→ **Task**
All records below are to be set down precisely as written, excluding pictures.

══════════════════════════════

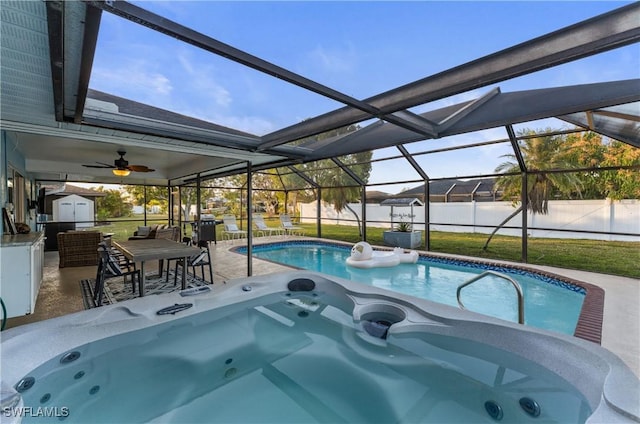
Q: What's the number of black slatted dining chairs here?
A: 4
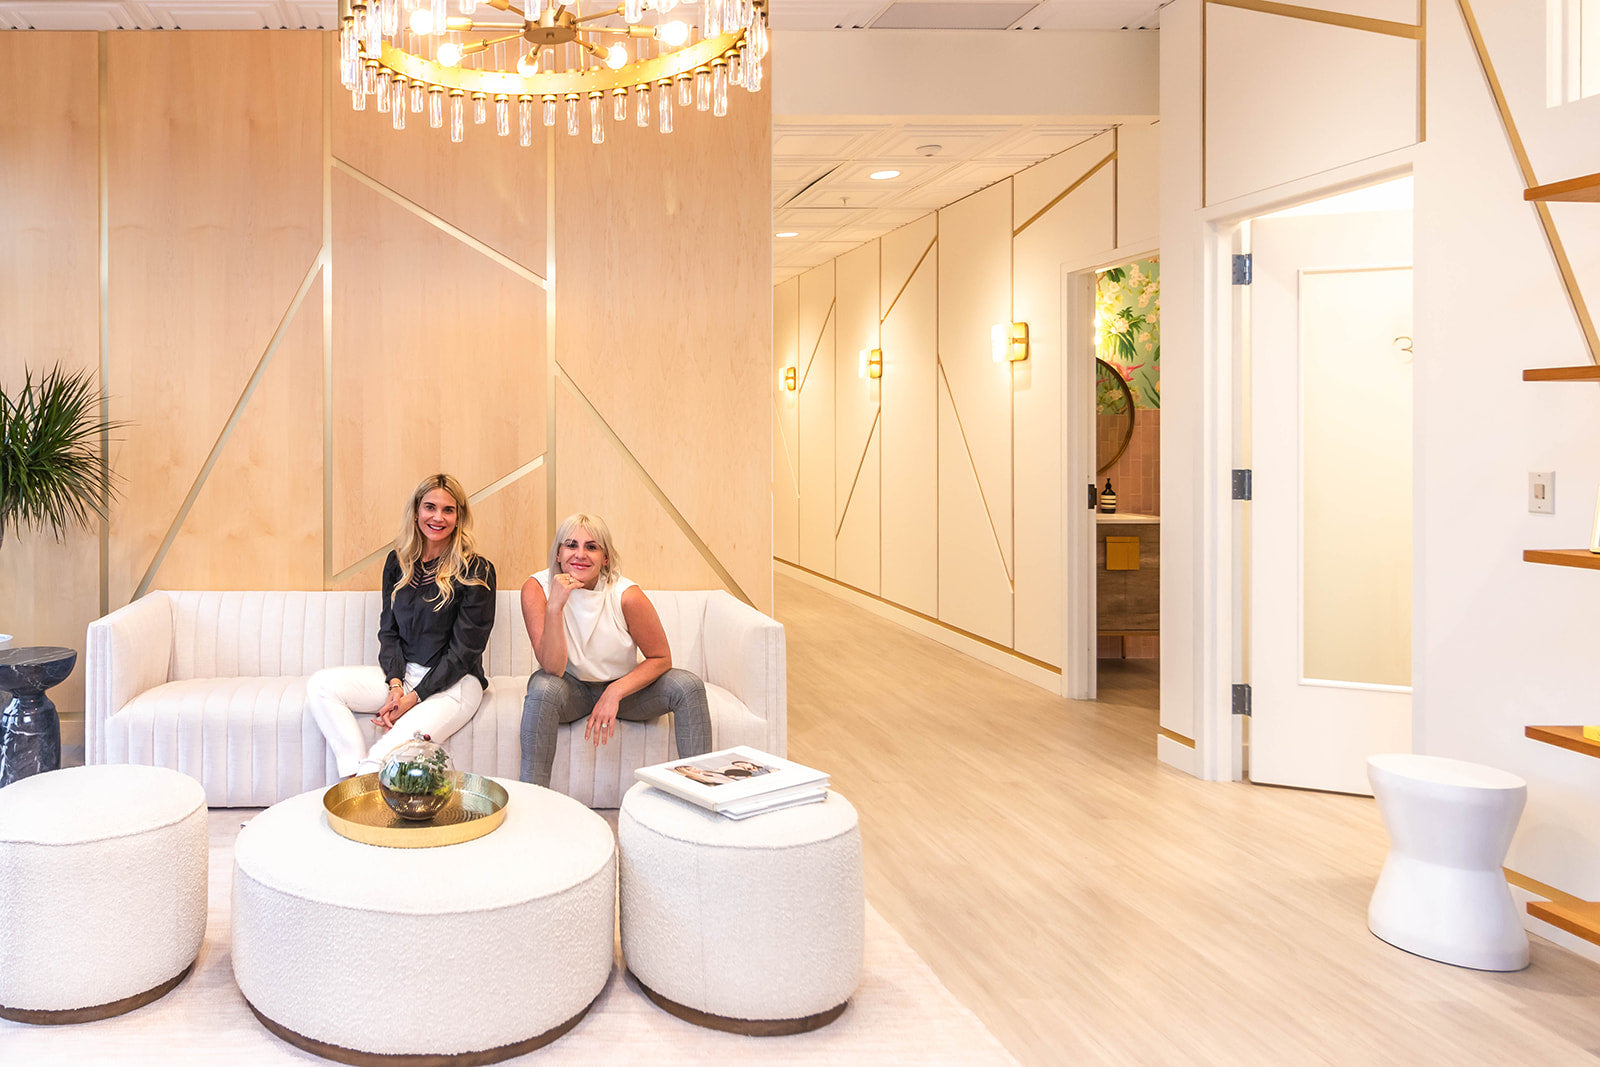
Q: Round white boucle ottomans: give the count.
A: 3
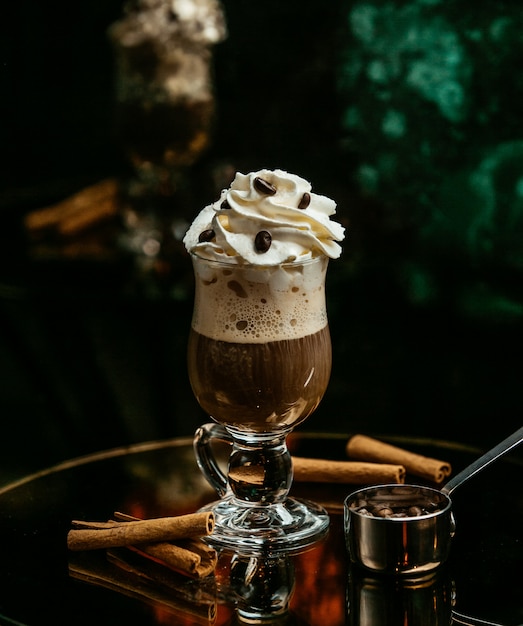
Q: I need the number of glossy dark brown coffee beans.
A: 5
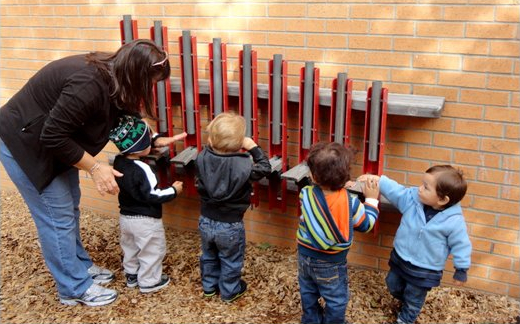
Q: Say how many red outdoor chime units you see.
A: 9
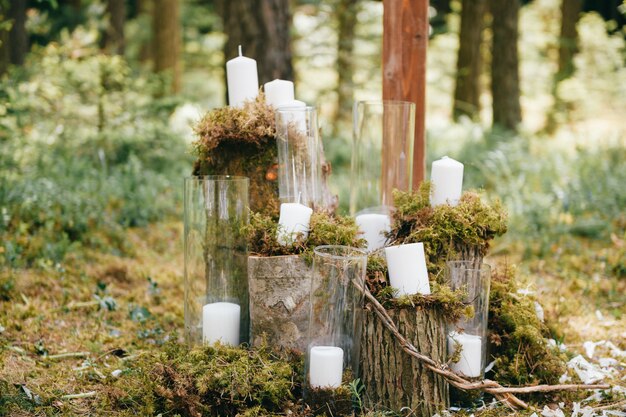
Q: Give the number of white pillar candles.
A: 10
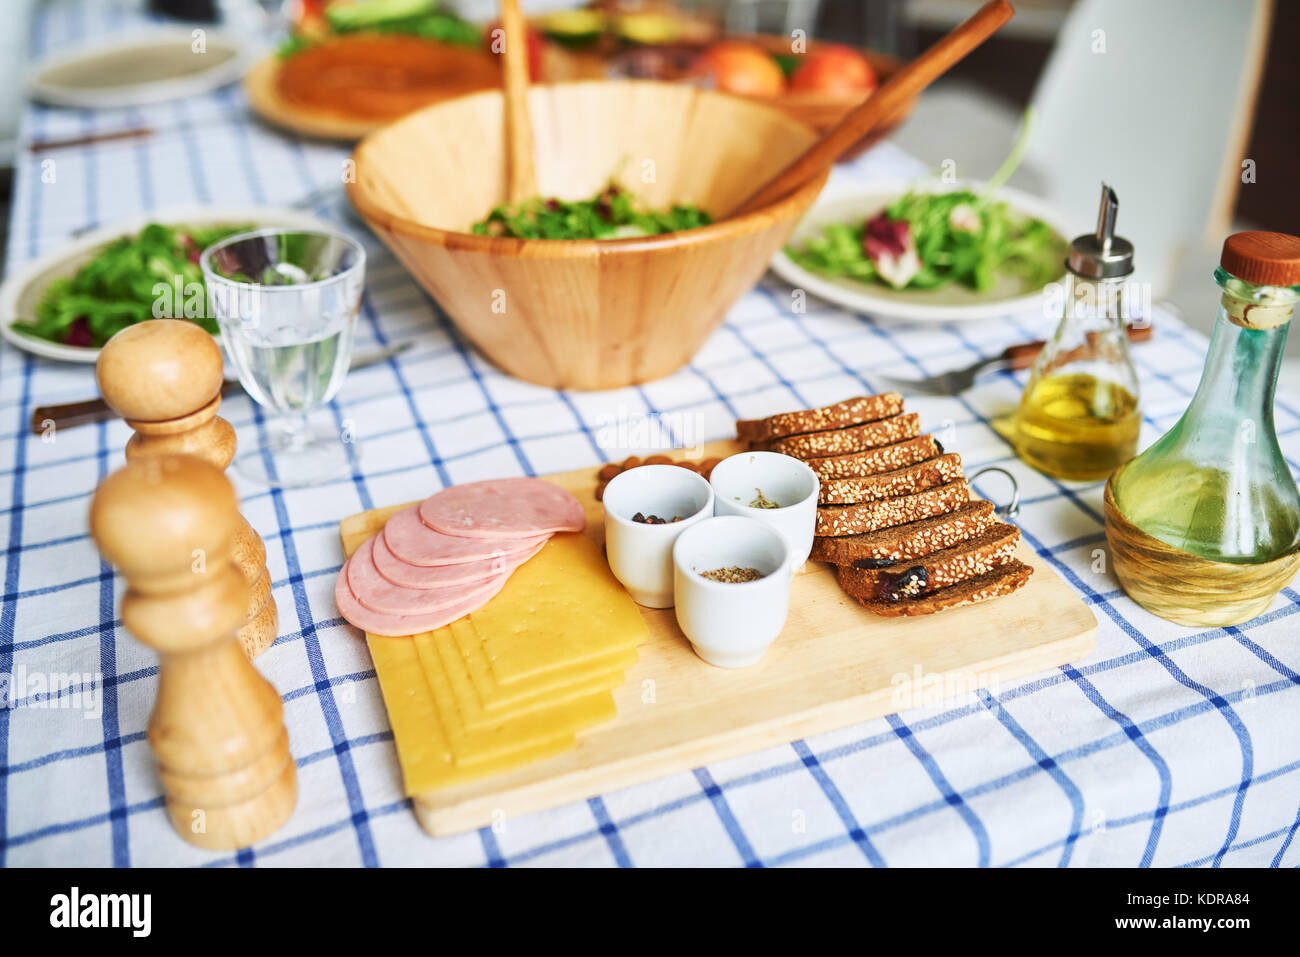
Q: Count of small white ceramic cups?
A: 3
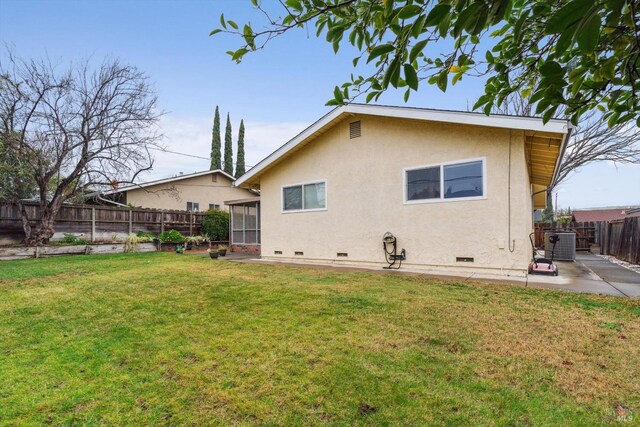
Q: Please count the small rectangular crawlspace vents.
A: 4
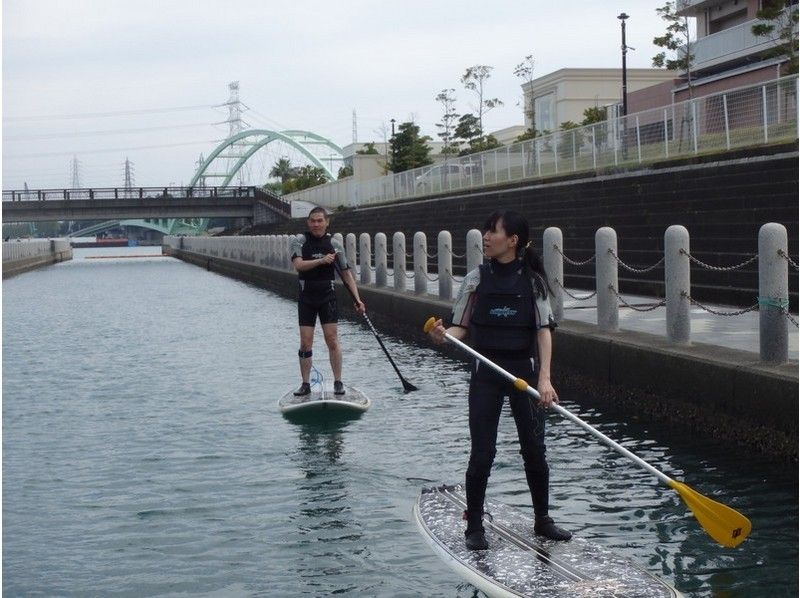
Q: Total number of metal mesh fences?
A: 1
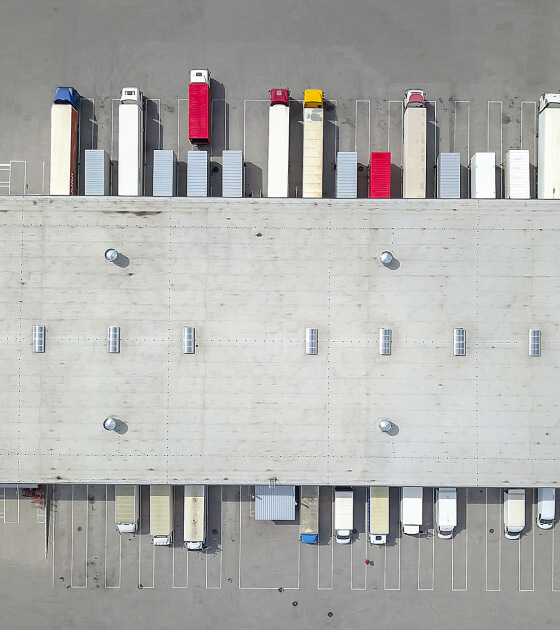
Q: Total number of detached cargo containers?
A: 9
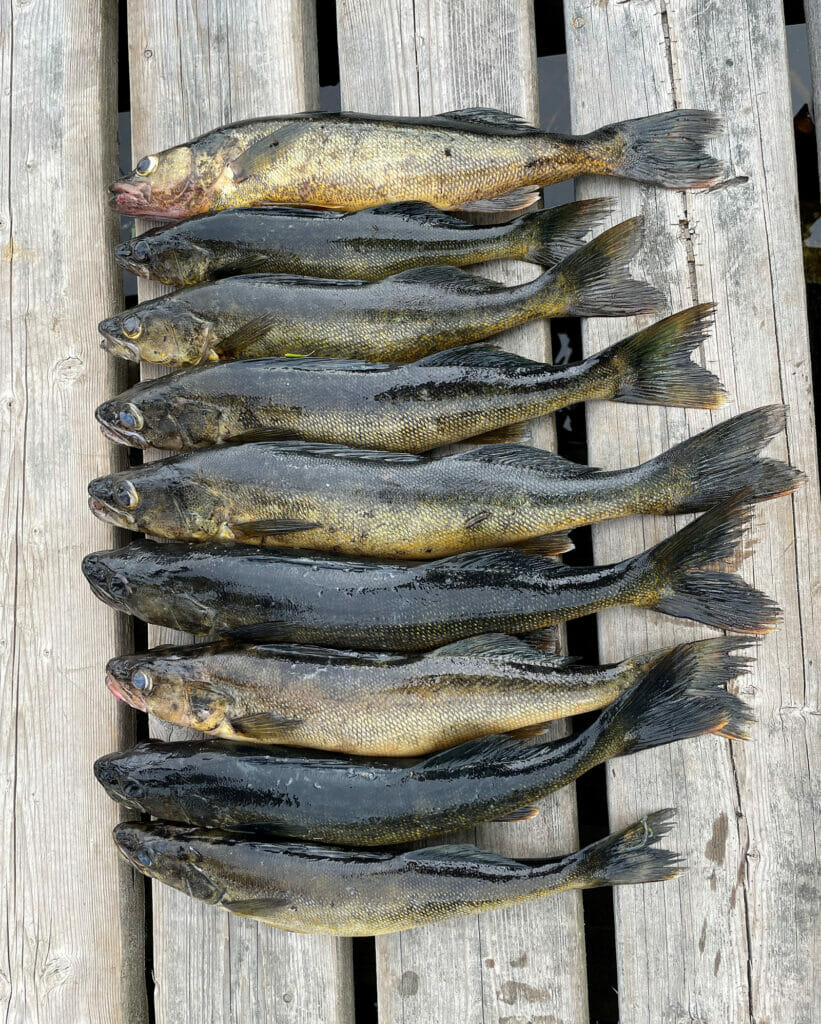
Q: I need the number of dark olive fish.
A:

══════════════════════════════

→ **Output of the task**
Q: What's the number of black slatted dining chairs here?
A: 4
Q: Round white boucle ottomans: give the count.
A: 3
Q: I need the number of glossy dark brown coffee beans.
A: 5
Q: Say how many red outdoor chime units you see.
A: 9
Q: Give the number of white pillar candles.
A: 10
Q: Count of small white ceramic cups?
A: 3
Q: Please count the small rectangular crawlspace vents.
A: 4
Q: Total number of metal mesh fences?
A: 1
Q: Total number of detached cargo containers?
A: 9
Q: I need the number of dark olive fish.
A:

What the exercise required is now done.